[Records excerpted from a collection]

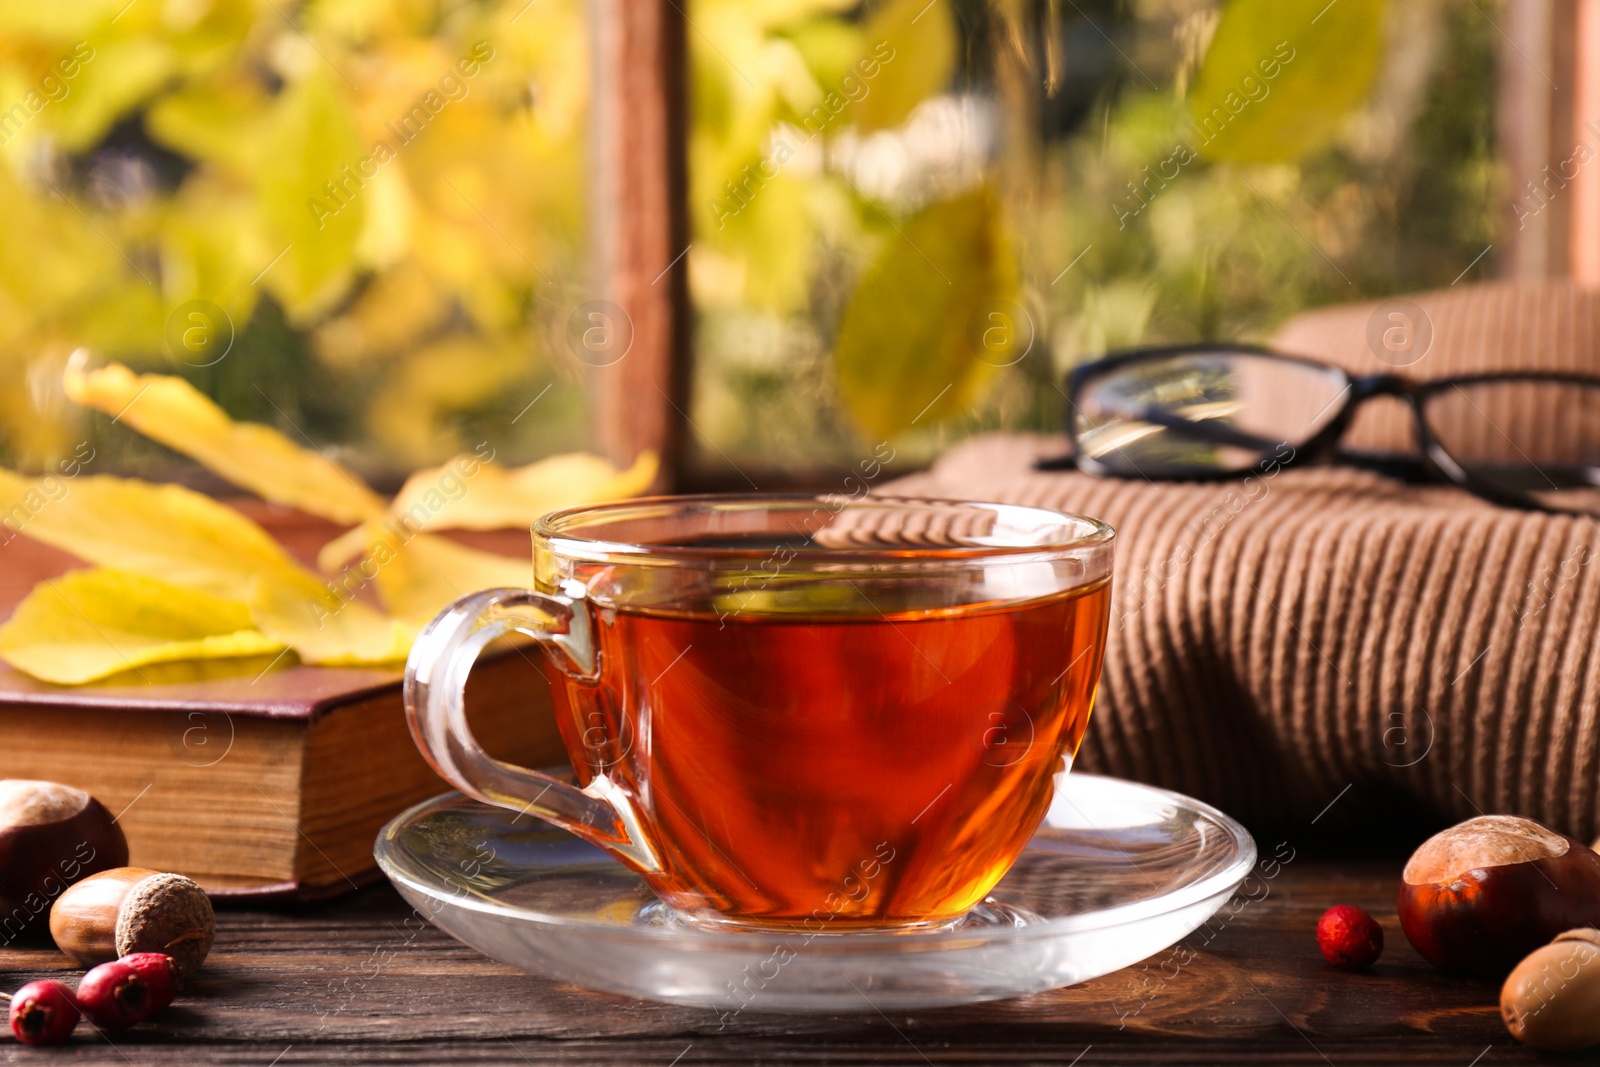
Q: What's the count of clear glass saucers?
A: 1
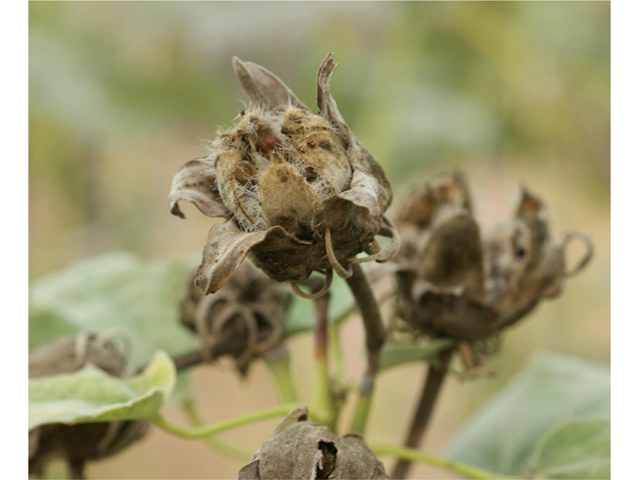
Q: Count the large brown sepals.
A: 5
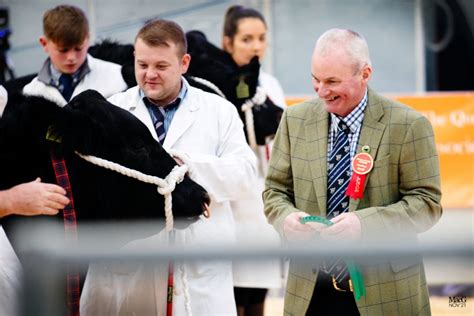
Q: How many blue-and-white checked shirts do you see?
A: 1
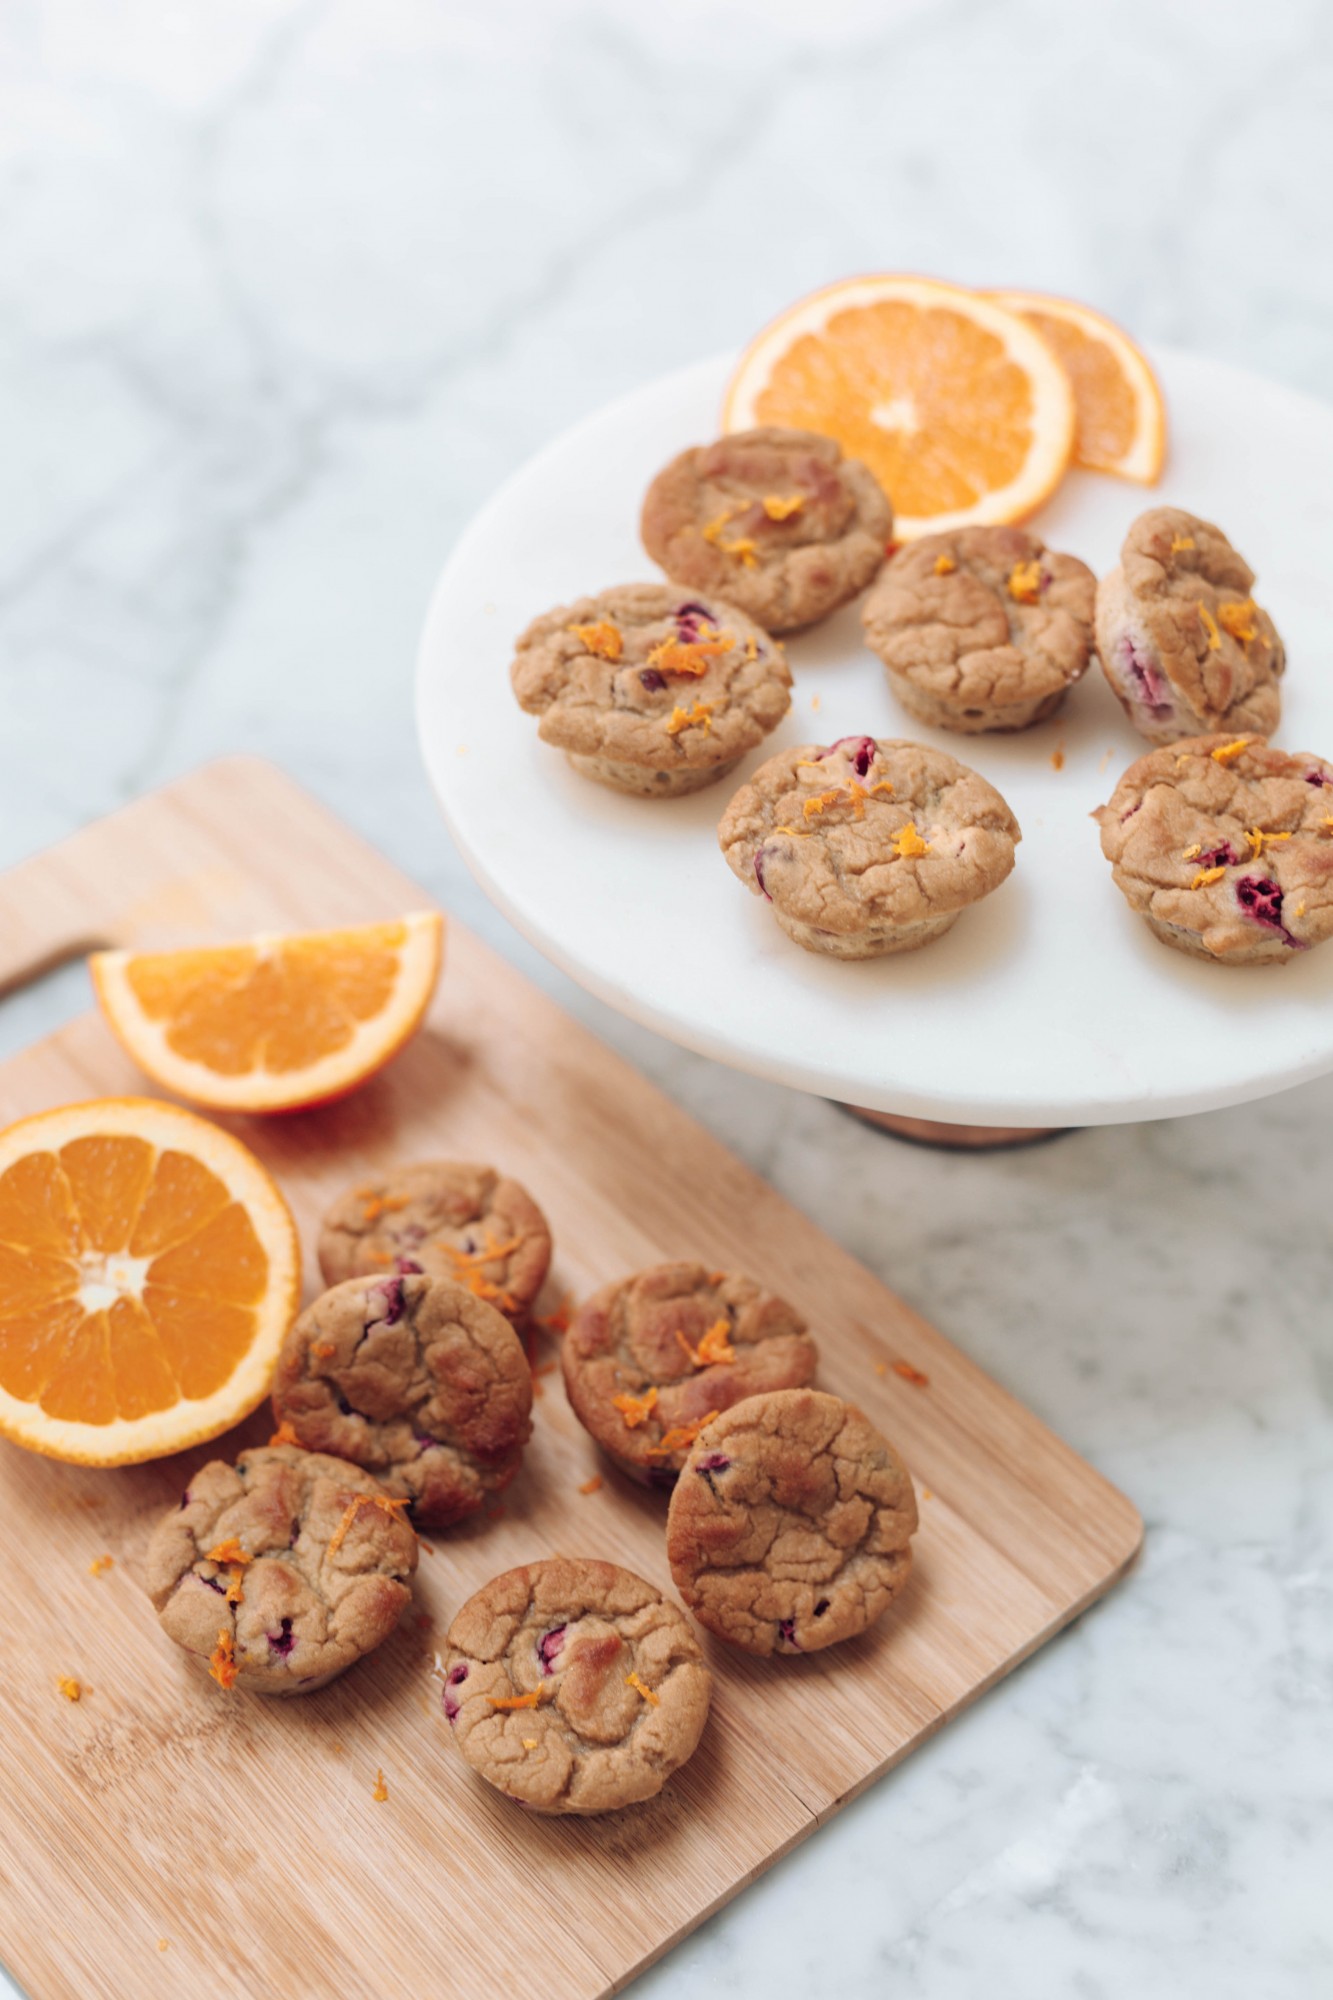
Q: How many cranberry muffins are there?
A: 12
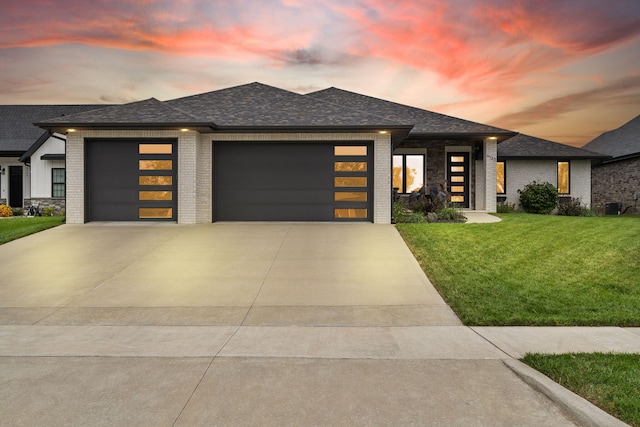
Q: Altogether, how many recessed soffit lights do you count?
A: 4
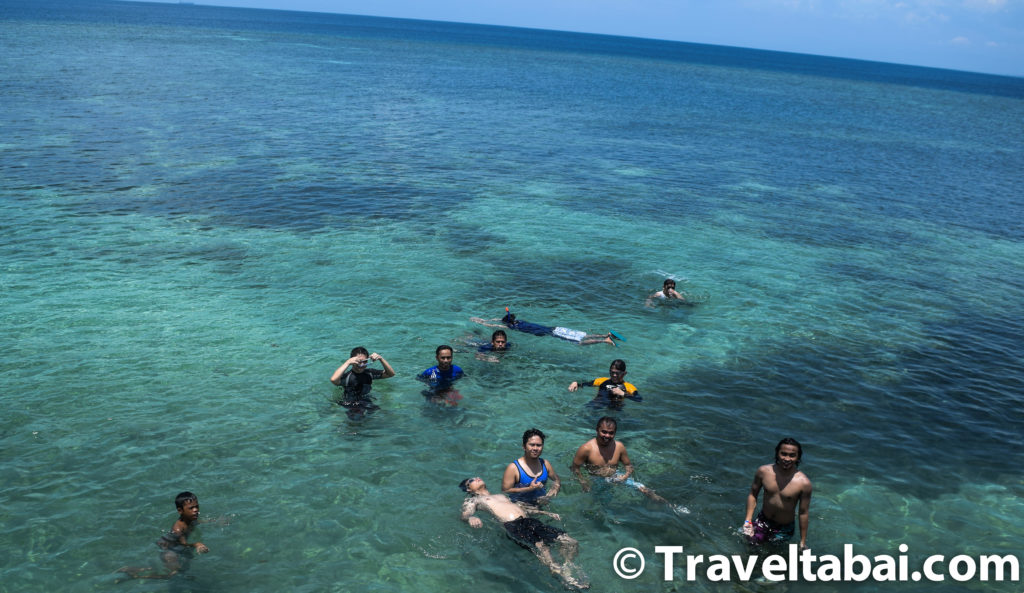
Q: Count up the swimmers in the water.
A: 11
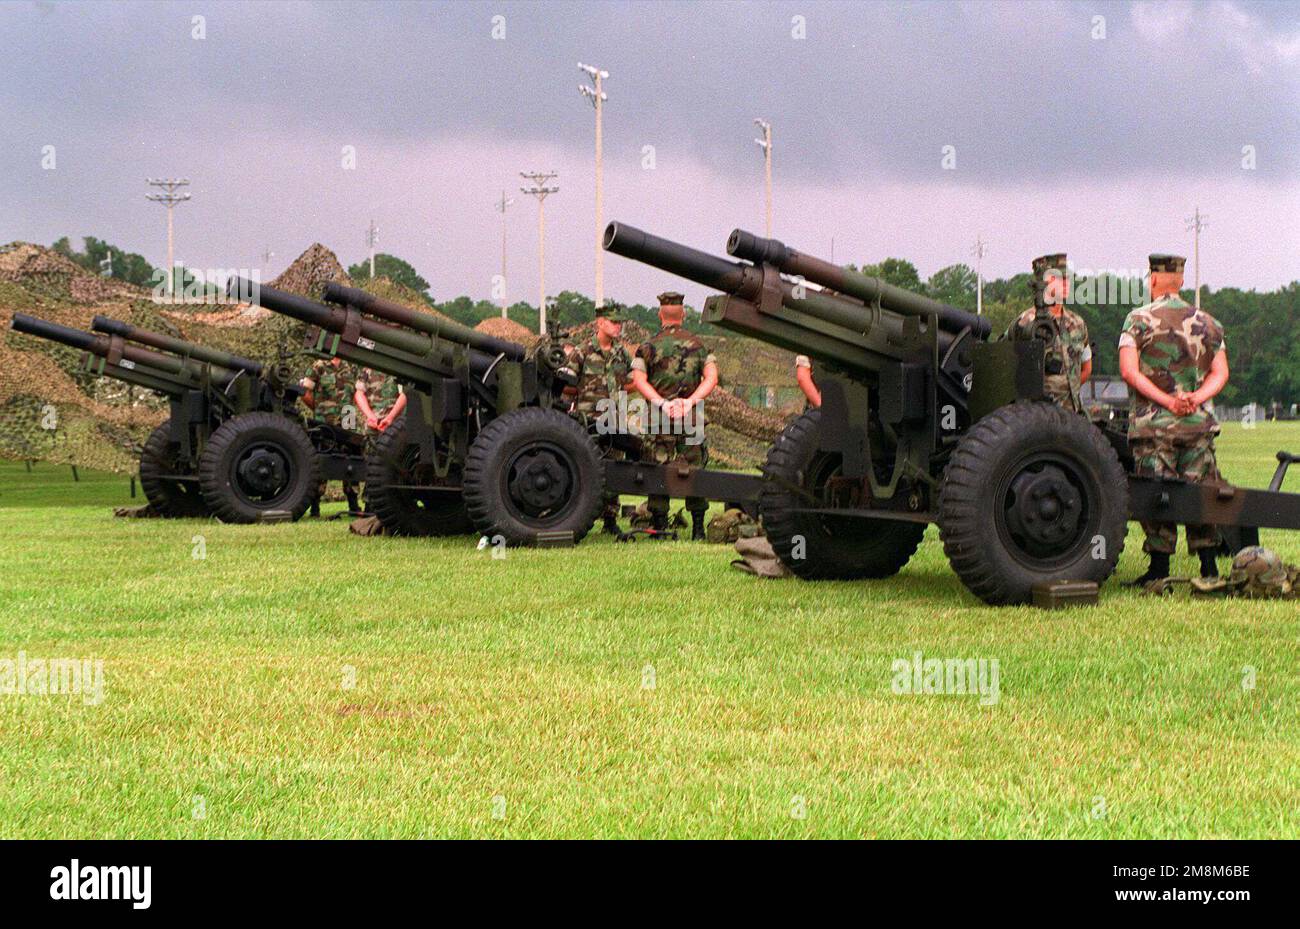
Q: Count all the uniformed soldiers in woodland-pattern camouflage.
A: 7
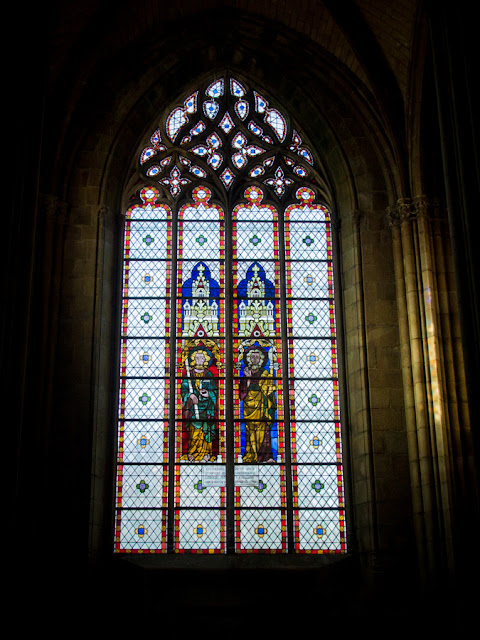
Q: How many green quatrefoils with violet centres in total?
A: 12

▶ _Exercise objective_
Generate a word-for-word copy of the preceding records, excluding all pictures.

▶ _Answer to this problem_
Q: What's the count of clear glass saucers?
A: 1
Q: Count the large brown sepals.
A: 5
Q: How many blue-and-white checked shirts do you see?
A: 1
Q: How many cranberry muffins are there?
A: 12
Q: Altogether, how many recessed soffit lights do you count?
A: 4
Q: Count up the swimmers in the water.
A: 11
Q: Count all the uniformed soldiers in woodland-pattern camouflage.
A: 7
Q: How many green quatrefoils with violet centres in total?
A: 12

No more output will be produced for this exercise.